SEVERAL recent letters have referred to threats to cease providing children's services at Fairfield Hospital.

A programme has begun across Greater Manchester to improve all NHS services to children, and to improve access to these services. This involves every single hospital Trust and all Primary Care Trusts, which arrange GP and community-based NHS services.

Over the last three decades, children have begun facing different health problems. The most common contact between a child and the NHS is via a GP, a health visitor or the school nurse. Many childhood illnesses are best treated at home, or in community settings, avoiding unnecessary trips to hospital, or avoidable admissions to hospital.

In Bury, as in other places, we want to retain and improve local access to emergency, outpatient and community services and redesign hospital services to ensure every child receives the best care.

There is widespread acknowledgement among professionals about the urgent need for a fresh look at how we can care for children. We need to take action now for a wide range of reasons, including:

The need to focus on the issues which affect children;

National guidelines recommending stronger working relationships between the NHS and social care, education and voluntary sectors;

A change in children's health issues: medical advances have dramatically cut deaths from conditions such as polio and whooping cough, but other conditions are increasing in children, including asthma, obesity, mental and emotional problems;

A decline in the amount of time which children need to spend in hospitals. The vast majority now stay a single night or less.

The need to ensure that services for treating children are safe and reflect the best practice available;

The need to ensure that staff are skilled in treating children. We also need to be able to attract and keep those staff, against competition from across the country.

Correspondents also referred to public consultation, and we are absolutely committed to that. Indeed we have to go further. We cannot simply conjure up a blueprint and then ask for views.

We need to involve residents, NHS staff and other professionals in the process of actually developing potential options, and considering all the pros and cons. After all, it is the people who use the services and the people who provide them who know best what is needed, and what can be delivered.

We then need to get wider feedback on those options, allowing us to make specific recommendations. In line with the other parts of Greater Manchester, we need to complete this work by the summer.

This will not be a simple process. We have to take people beyond the headlines to explain the complex issues involved around successful provision of NHS services. And we have to get it right, to safeguard the future of our services for children.

We need to make sure that the investment in the NHS is put to best use locally, funding both the community services and the hospital services which we need to help all children.

This is is absolutely not a cost-cutting exercise. If anything, it is likely to cost the NHS more. But we need the public's help and assistance to enable us to develop a sustainable NHS which will meet the requirements of Bury's children in the decades to come.
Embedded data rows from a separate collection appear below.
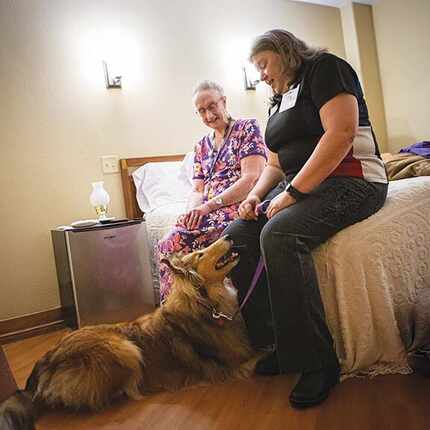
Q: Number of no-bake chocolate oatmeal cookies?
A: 0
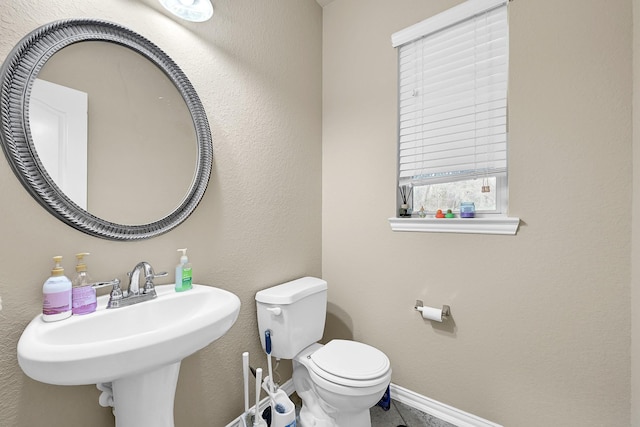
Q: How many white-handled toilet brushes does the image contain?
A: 2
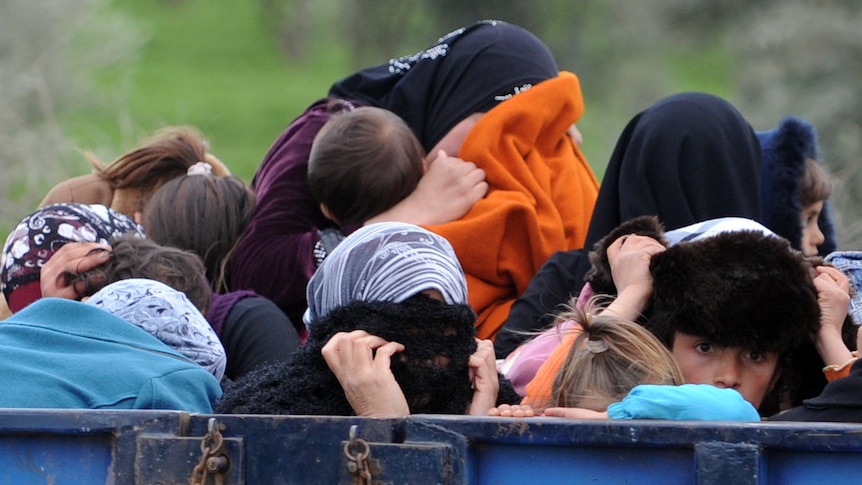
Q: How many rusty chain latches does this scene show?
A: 2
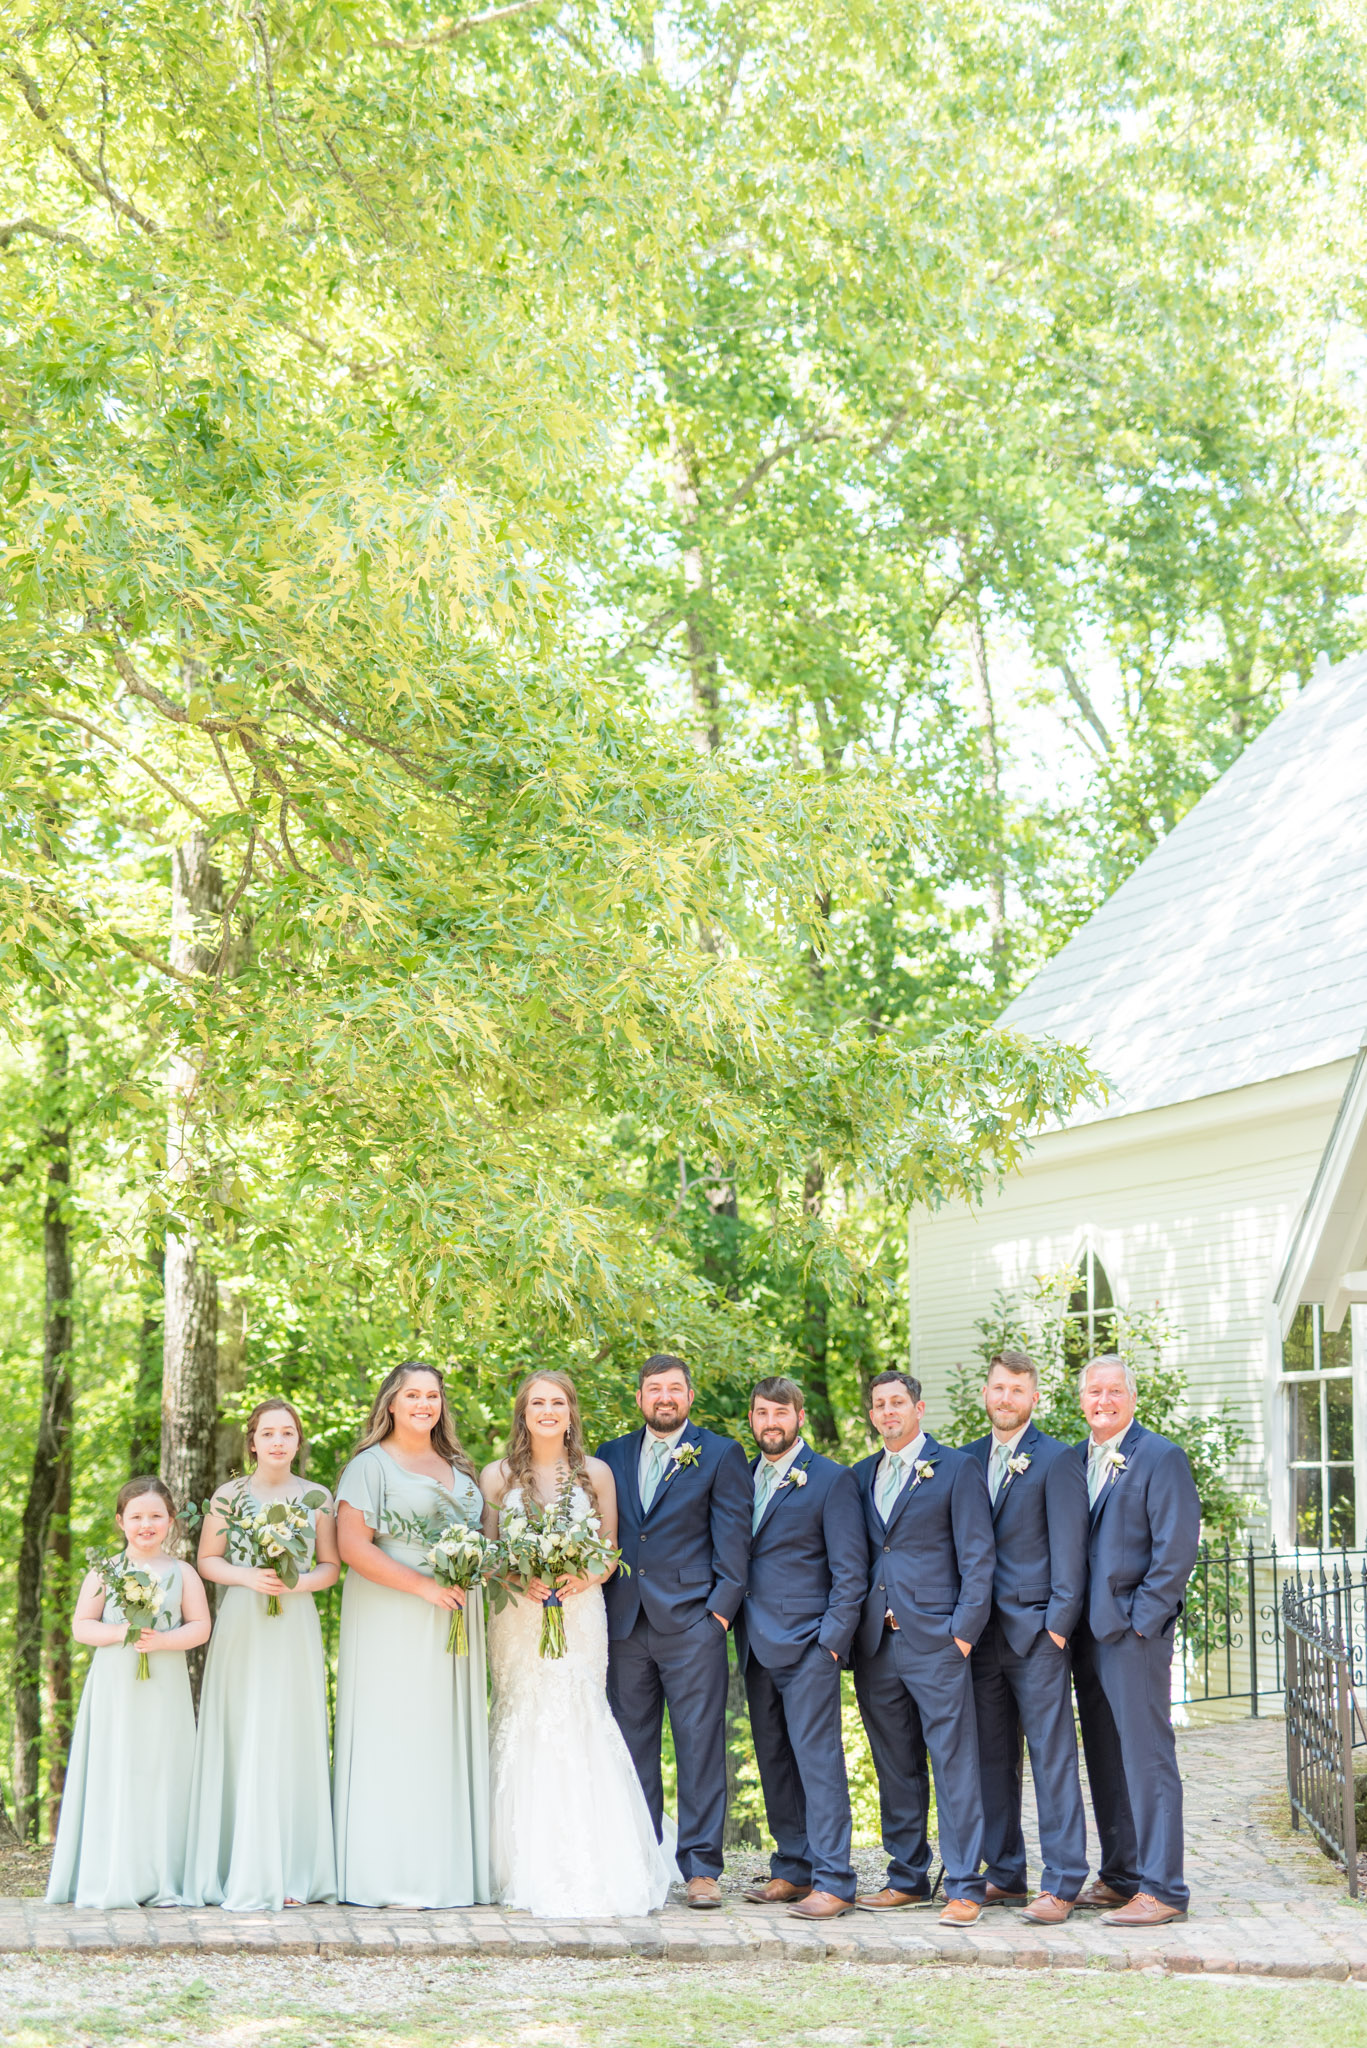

We are currently working with other agencies including the local authority. We will be holding a series of open events to help obtain a wider cross-section of view. These will be well publicised, and we hope that as many people as possible will attend them, so that we have the best-possible reflection of Bury's views.

EVAN BOUCHER,

chief executive,

Bury Primary Care Trust.

Dr. RUTH JAMESON,

associate medical director,

Women and Children's Division,

Pennine Acute Hospitals Trust.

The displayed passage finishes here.